La ciudad que le recibe está sucia, llena de coches viejos que traquetean caóticamente y papeles que van tropezando con los pies de Rodrigo a cada paso, persiguiendo al aire infecto que a duras penas consigue purificarse.

Tras deambular un poco y mirar un par de mapas holográficos consigue llegar a su destino.

Es un edificio adaptado a la arquitectura local. El estilo de toda la ciudad replica un poco las formas geométricas del planeta, casi como si se intentaran camuflar o congraciar con estos elementos tan ajenos y hostiles, como si imitando las formas del planeta le rindieran tributo para apaciguarle. Por tanto, la capilla tiene una planta hexagonal que asciende en forma de una gran lápida negra sin ninguna decoración, sin ninguna ventana, rodeada de edificios mucho más altos y forrados de luces, carteles y ventanas. Pero la capilla se levanta solo tres o cuatro plantas. Permanece ahí, solemne y sólida. Un acceso cuadrado, perfectamente cuadrado y sin puerta, da acceso al interior. Está vagamente iluminado, en contraste con las estridentes luces de la calle, luces de una ciudad que intenta esconder su turbiedad y su pobreza deslumbrando a todo el que la mira.

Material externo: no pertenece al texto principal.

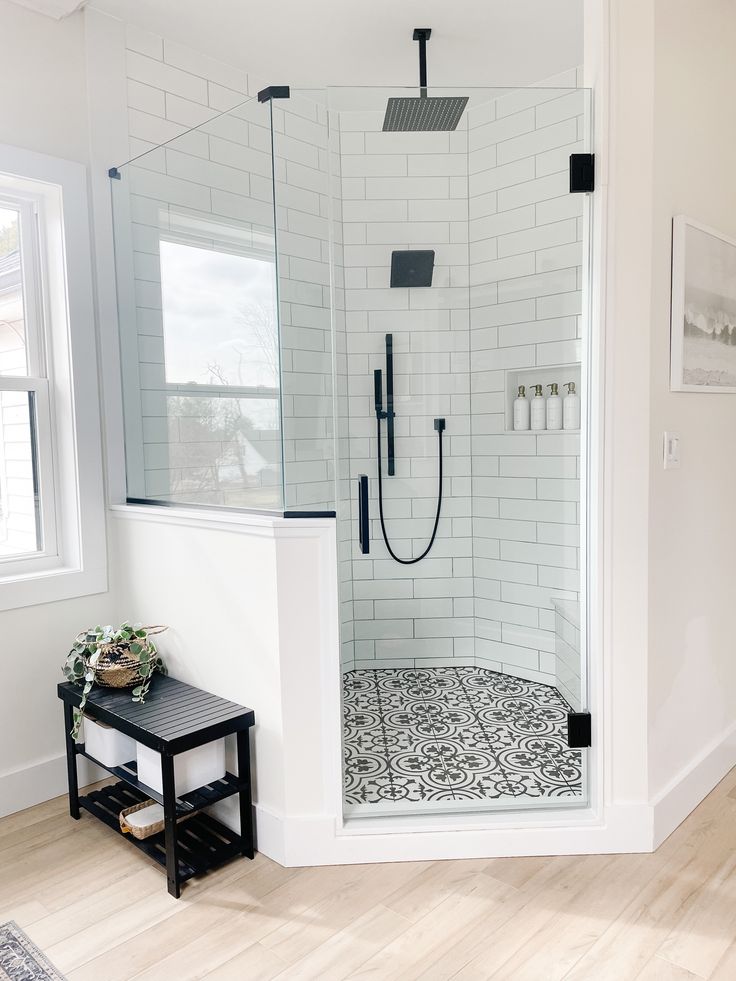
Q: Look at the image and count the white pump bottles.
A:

Rodrigo se adentra en esas fauces de basalto. El interior es diáfano con bancos organizados en hexágonos concéntricos, hasta un gran pebetero que se encuentra en el centro de la inmensa sala. Reposa sobre un par de escalones, también negros, y guarda unas llamas que danzan, unas llamas bajas, pero que permiten iluminar toda la sala con una luz suave y ominosa.

Frente al pebetero se encuentra Lidia, de pie, apoyada en un báculo, con actitud contemplativa, mientras parece observar el fuego perdida en sus pensamientos.

Porta su armadura, pero no lleva túnicas por encima o ropajes, o una capa como la de Rodrigo: es sencillamente su armadura, una obra de artesanía muy decorada con motivos de volutas de humo, macizos bajorrelieves que al brillo bailarín de las llamas del pebetero parecieran ondular como si fuera humo real. Es de bronce, un bronce sólido, rotundo, con óxido en las oquedades, pese a parecer estar bien cuidada, mantenida y ser perfectamente funcional para el combate.

Rodrigo se acerca respetuosamente y se sitúa a su lado observando las llamas en silencio.